Stored data:
________________

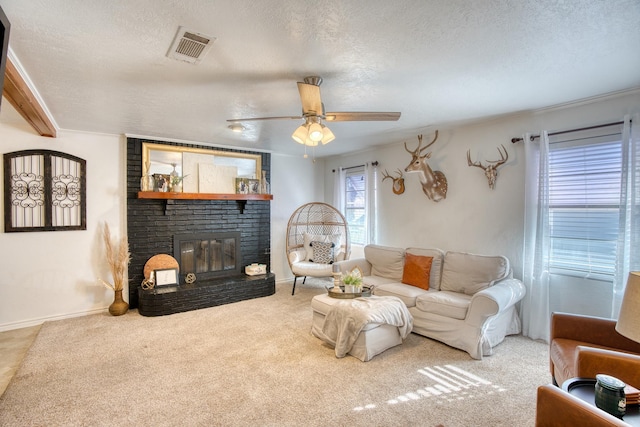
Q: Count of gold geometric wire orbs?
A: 2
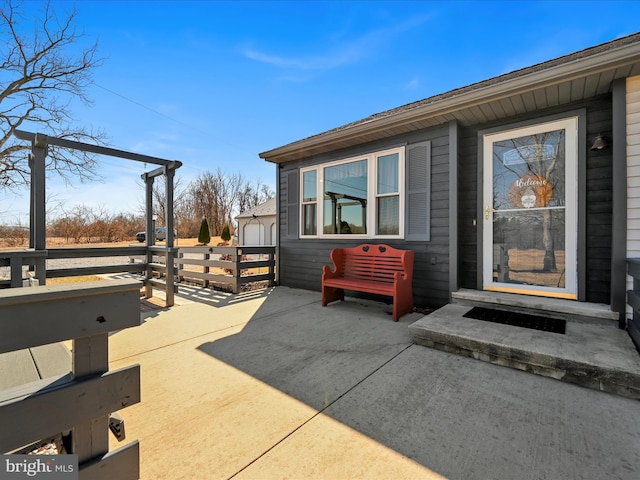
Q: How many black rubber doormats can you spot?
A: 1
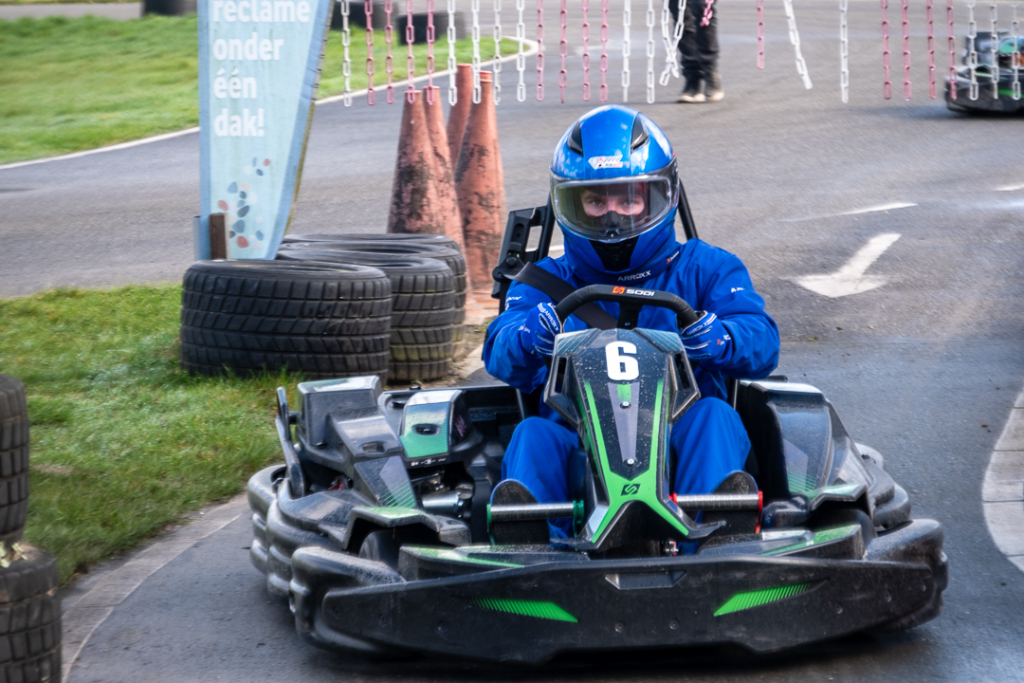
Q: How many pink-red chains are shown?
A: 14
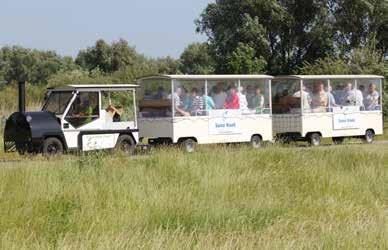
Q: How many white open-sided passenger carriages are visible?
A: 2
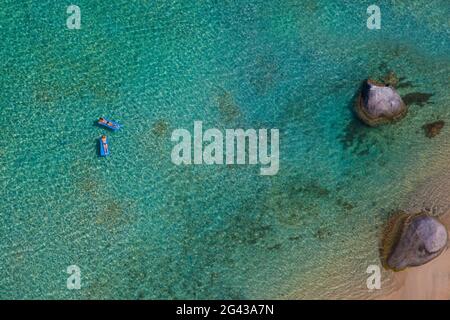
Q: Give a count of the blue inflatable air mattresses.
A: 2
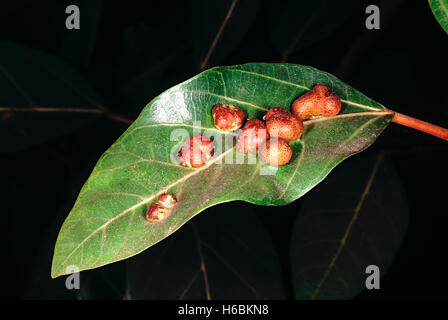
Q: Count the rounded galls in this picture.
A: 8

________________

What you should do ▸ Drop the pictures; repeat each entry above exactly.

Answer below ▸
Q: Count of gold geometric wire orbs?
A: 2
Q: How many black rubber doormats can you spot?
A: 1
Q: How many pink-red chains are shown?
A: 14
Q: How many white open-sided passenger carriages are visible?
A: 2
Q: Give a count of the blue inflatable air mattresses.
A: 2
Q: Count the rounded galls in this picture.
A: 8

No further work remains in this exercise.